I hated it almost immediately. It didn’t feel very 8-bitish to me at all. On the NES and Master System, text was used for everything it possibly could be. The letters were already taking up precious space in VRAM. Why waste them? Extensive iconography was rare even into the 16-bit console era and beyond. Mainstream Final Fantasy wouldn’t even get a visible HP bar until the PlayStation 2 came around!
But the mock-up got a pretty good response when I previewed it on Twitter, and after sleeping on it, it did kind of grow on me. I decided to try implementing it in the game just to see how it’d look for real. The custom As2Tool application I wrote to help make the game has an animation tool that standardizes all animated graphics in the game, cutting down on the amount of graphics-related stuff I have to hard code in the engine. The tool is very simple and somewhat primitive, but it ended up being fairly flexible and allows a single frame of animation to have multiple elements, so… well, suddenly it was very easy and fast to make things look however I wanted them to. Maybe I got a little carried away, even?

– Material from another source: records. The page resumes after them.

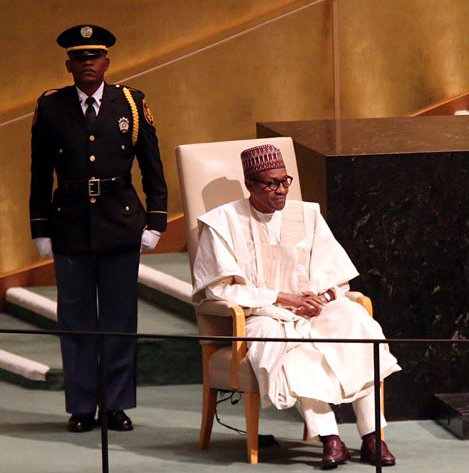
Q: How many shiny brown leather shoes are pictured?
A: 2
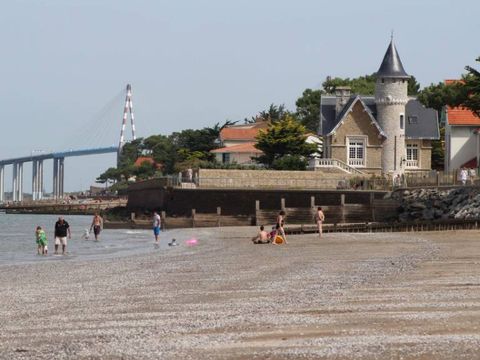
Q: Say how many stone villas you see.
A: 1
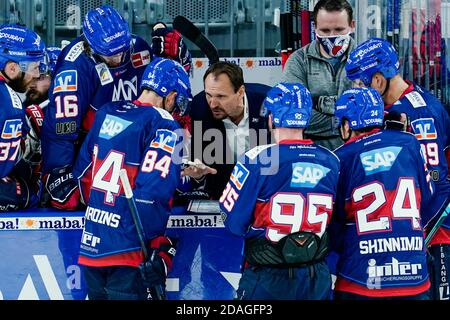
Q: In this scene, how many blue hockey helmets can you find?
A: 7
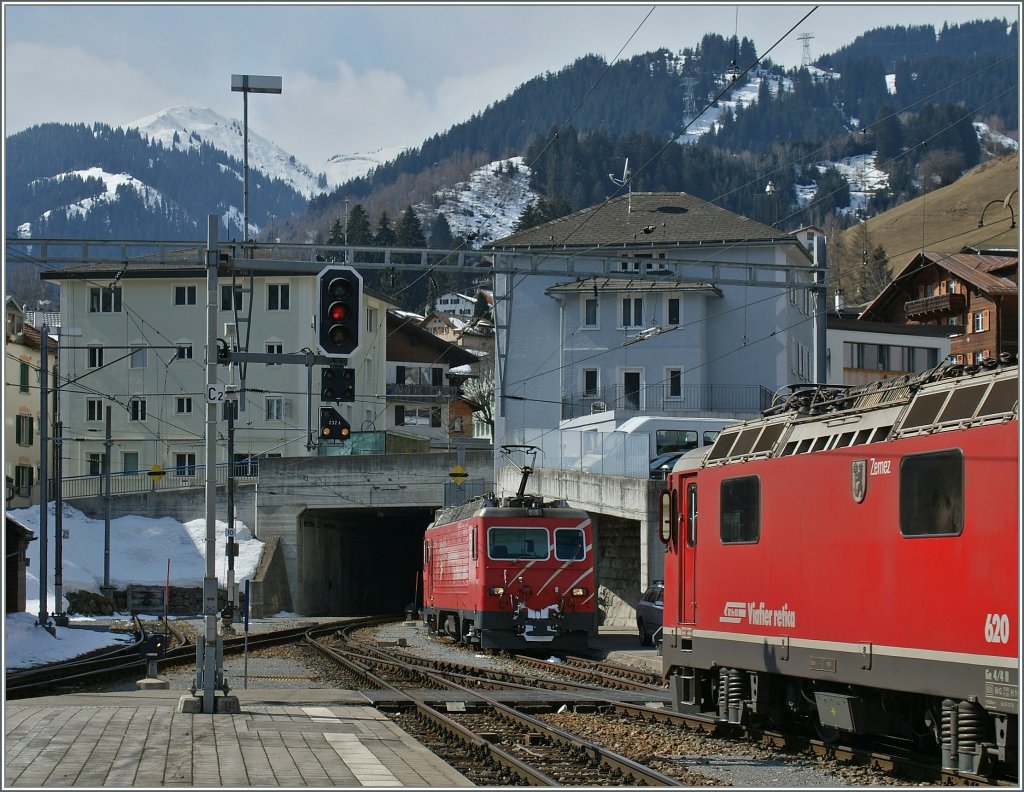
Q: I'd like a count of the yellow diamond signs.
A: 2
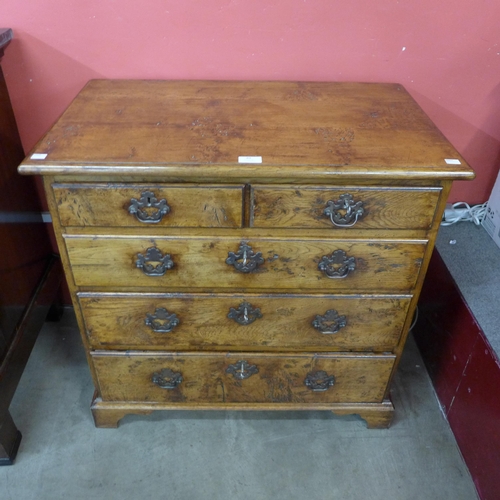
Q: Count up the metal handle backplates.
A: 8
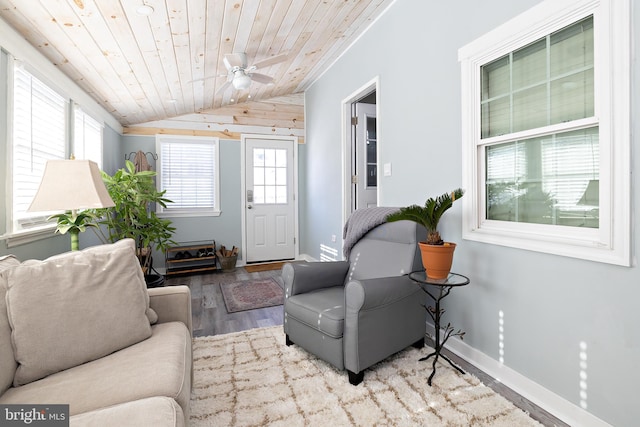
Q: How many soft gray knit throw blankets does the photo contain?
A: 1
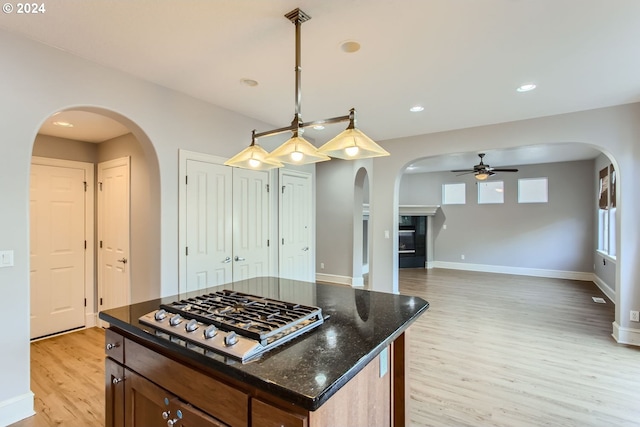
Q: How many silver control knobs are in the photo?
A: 5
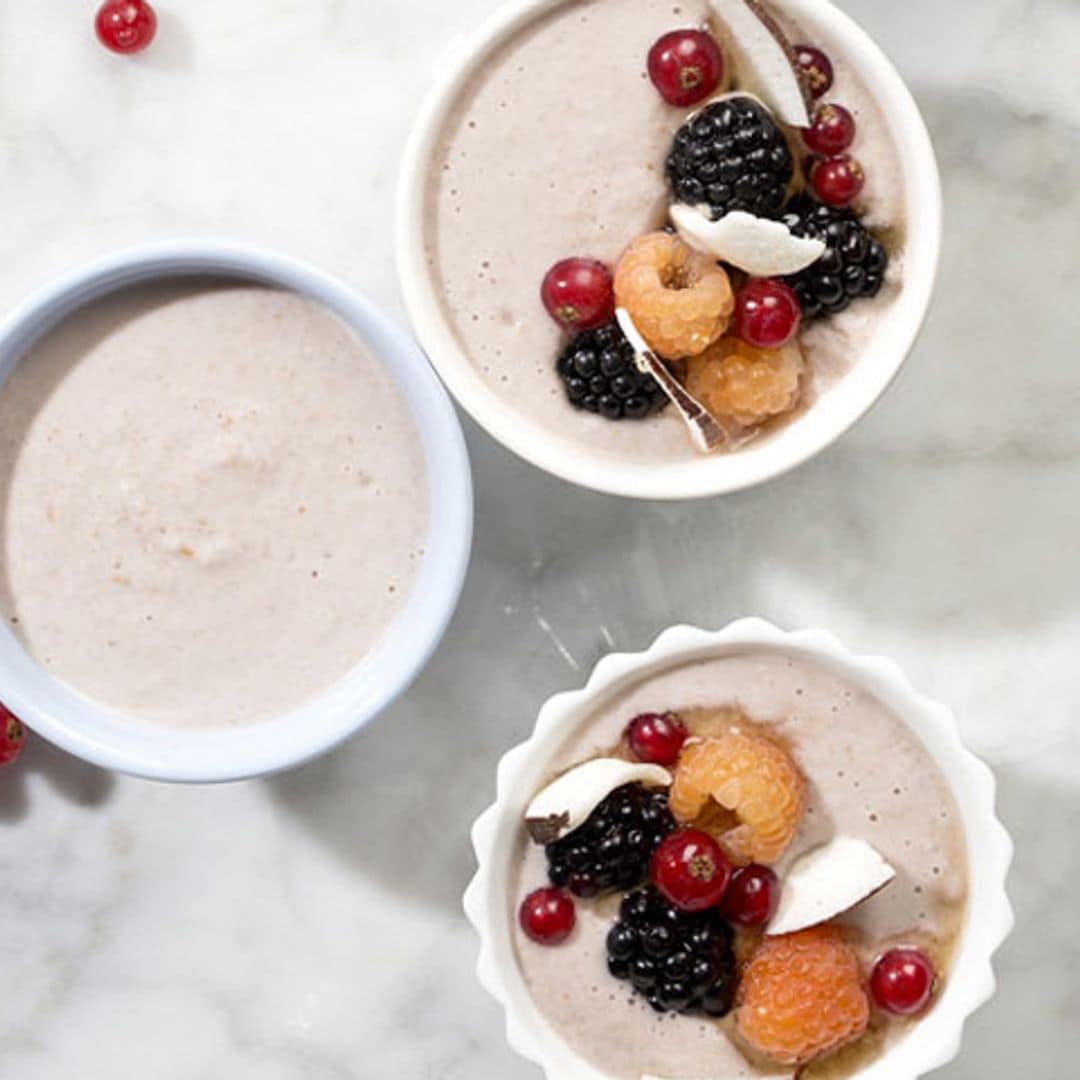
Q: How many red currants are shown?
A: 13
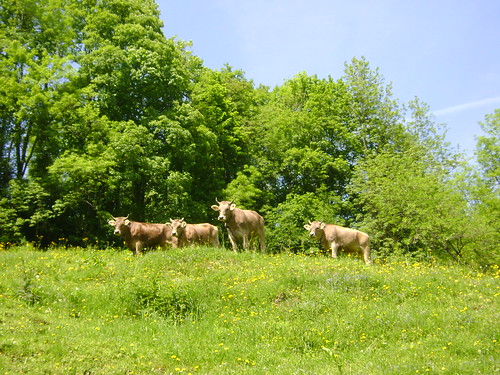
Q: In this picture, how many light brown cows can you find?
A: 4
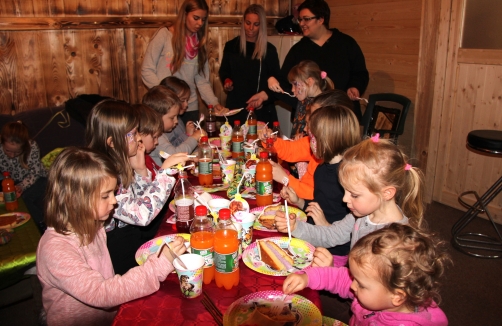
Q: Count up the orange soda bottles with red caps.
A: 7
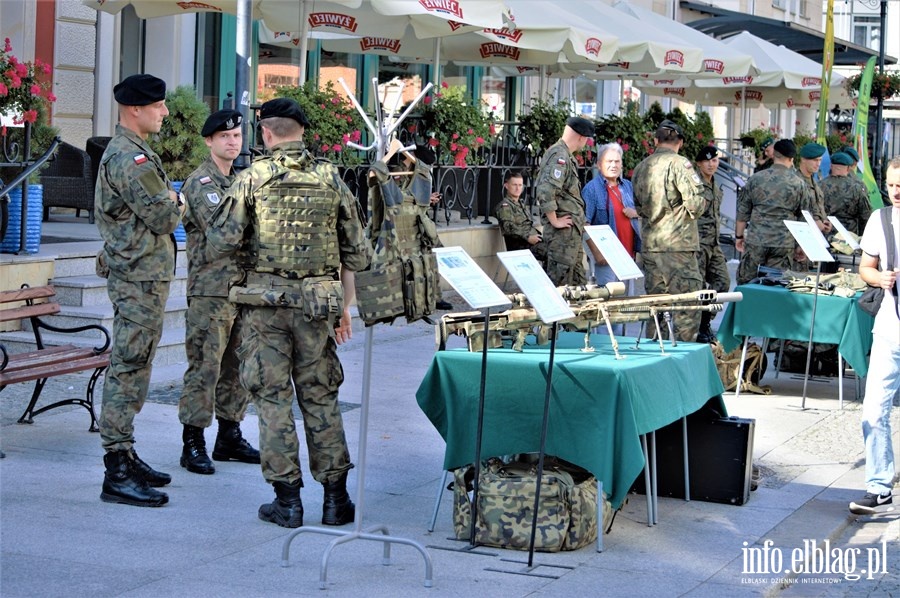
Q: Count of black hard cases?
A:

Apologies for the poor quality of the GIF, but this is actual footage from the game. Granted the characters are stuck on arbitrary loops right now for testing, but look at how alive the whole thing feels! Another Star 2 is supposed to carry on the torch of Another Star’s fast-paced battle system. It’s supposed to feel snappy and energetic! Look at how the screen flicks down to focus on the party when it’s time to give orders. Look at how the clash of swords sends sparks flying. It’s meant to keep you pumped and eager for battle! It actually turned out better than I’d imagined it.
It doesn’t look like an NES or Master System game interface at all, but having tasted from this particular chalice, I’m not sure I can go back to the old ways…
In the next dev blog I plan to dig a little deeper into the inner workings of the battle system itself. There’s a lot I’m not ready to reveal yet because it’s so early and so much can change between now and release, but there’s some interesting changes planned in comparison to how things worked in the first game.